Hong Kong protests: City's residents are all 2020 Nobel Peace Prize nominees

Hong Kong protests: City's residents are all 2020 Nobel Peace Prize nominees

Norwegian politician Guri Melby said in a Twitter post that Hongkongers deserve the award for standing up for freedom of speech and democracy

A Norwegian politician has nominated the “people of Hong Kong” for the 2020 Nobel Peace Prize, in a move which risks drawing China’s ire.

“I have nominated the people of Hong Kong, who risk their lives and security every day to stand up for freedom of speech and basic democracy, to the Nobel Peace Prize for 2020,” Guri Melby, a member of Norway’s parliament for the liberal party, said in a Twitter post on Tuesday.

In an interview published by newspaper Aftenposten on Wednesday Melby explained that “what they do has an impact far beyond Hong Kong, both in the region and in the rest of the world”.

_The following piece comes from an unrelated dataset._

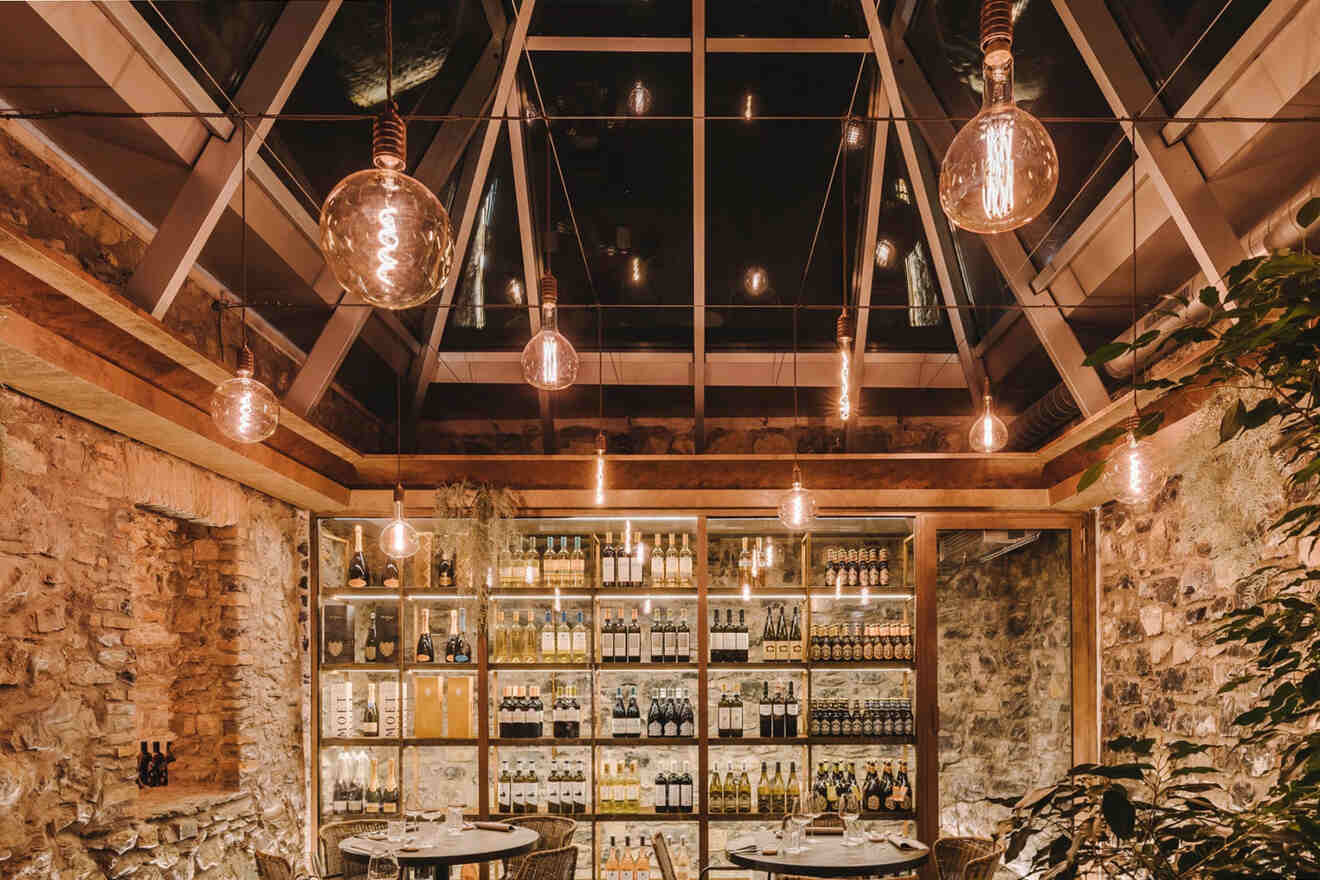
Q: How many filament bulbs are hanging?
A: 10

The former British colony is going through its worst political crisis since its return to China in 1997.

Friends of radical student protesters should help them gain perspective and defuse tensions

Millions have taken to the streets of Hong Kong, initially against a now-dropped bid by its leaders to allow extraditions to the Chinese mainland.

But after Beijing and Hong Kong chief executive Carrie Lam took a hard line, the movement snowballed into a broader push for democracy and police accountability.

Activists say freedoms are being eroded by Beijing, contrary to a deal that outlined Hong Kong’s 1997 return to China from British colonial rule.

Melby’s initiative is likely to displease China, which was already angered by the Nobel Committee’s 2010 decision to give the award to imprisoned Chinese dissident Liu Xiaobo, who has since died.

 

 

Although the Nobel Committee is independent from the government in Norway, Beijing froze its relations with the Scandinavian country, suspended negotiations for a free trade agreement and blocked imports of Norwegian salmon.

Relations between the countries did not normalise until December 2016, after Oslo committed to not “support actions that undermine” Chinese interests.

Nominations are however common and this year the Nobel Committee had to pick from 301 candidates.

In the end the prize was awarded to Ethiopian Prime Minister Abiy Ahmed for his work in resolving the conflict with bitter foe Eritrea.